The settlement's ancient name, Set Maat her imenty Waset, meant "The place of Maat (or, by extension, "place of truth") to the west of Thebes"; the village is indeed located on the west bank of the Nile, across the river from modern-day Luxor. The Arabic name Deir al-Madinah (and variants on the transcription) means "the convent of the town": this is because at the time of the Arab conquest of Egypt, the village's ptolemaic temple had been converted into a Christian church. One legend maintains that the inhabitants of the village worshipped Amenhotep I as the founder and protector of the artisans' guild.

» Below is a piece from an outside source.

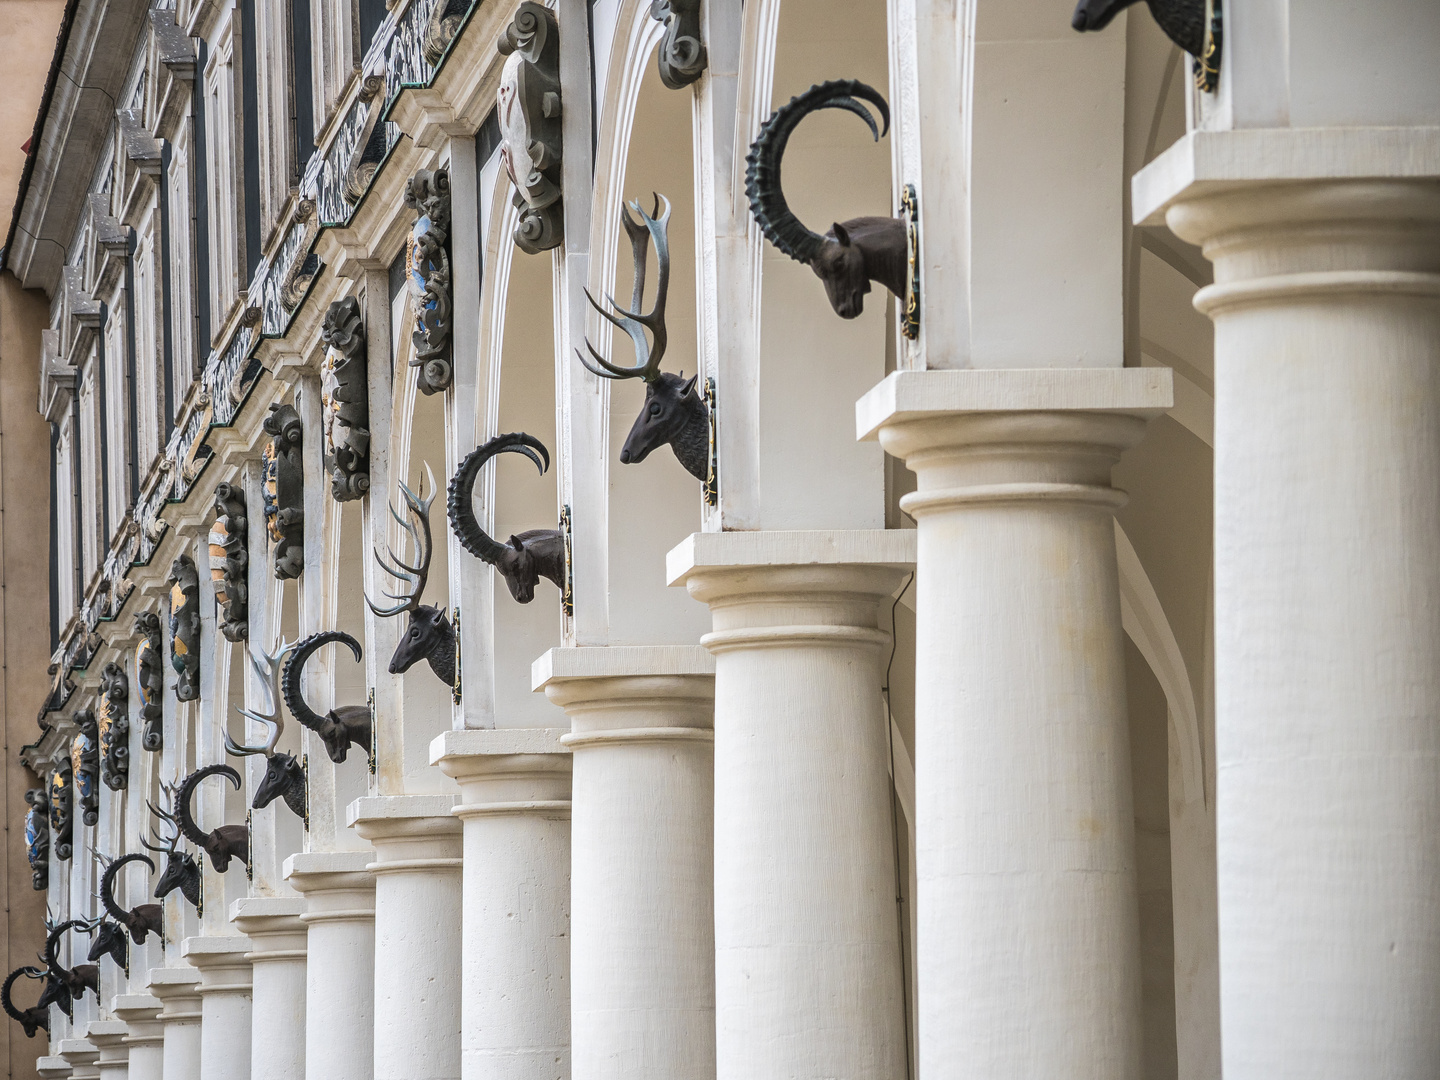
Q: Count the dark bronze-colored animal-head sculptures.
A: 14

The people of Deir al-Madinah were responsible for most of the tombs in the Valleys of the Kings and Queens and the temples of the Theban necropolis. These included the famous tombs of Tutankhamen and Nefertari, and the memorial temples of Ramses II, Amenhotep III, and Hatshepsut – all of which, in their various states of preservation, can still be seen today.

The patron of the village was the cobra-goddess Meretseger, who was said to dwell atop the pyramid-shaped mountain al-Qurn that stands between Deir al-Madinah and the Valley of the Kings. Other deities worshipped in the settlement included Maat, goddess of justice and balance, Thoth, the protector of scribes and painters, and Chnum, the ram-headed god of potters and sculptors.

At its peak, Deir al-Madinah covered 5600 m² and contained some 70 artisans' homes with another 40 or so outside the perimeter wall. The village itself was built around one central avenue, with occasional alleyways leading off. Most of the houses were single-storey, mud brick constructions, although stone was used towards the end of the village's existence. The village was abandoned, and then ransacked, during the Third Intermediate Period that followed the death of Ramses XI at the end of the 20th dynasty.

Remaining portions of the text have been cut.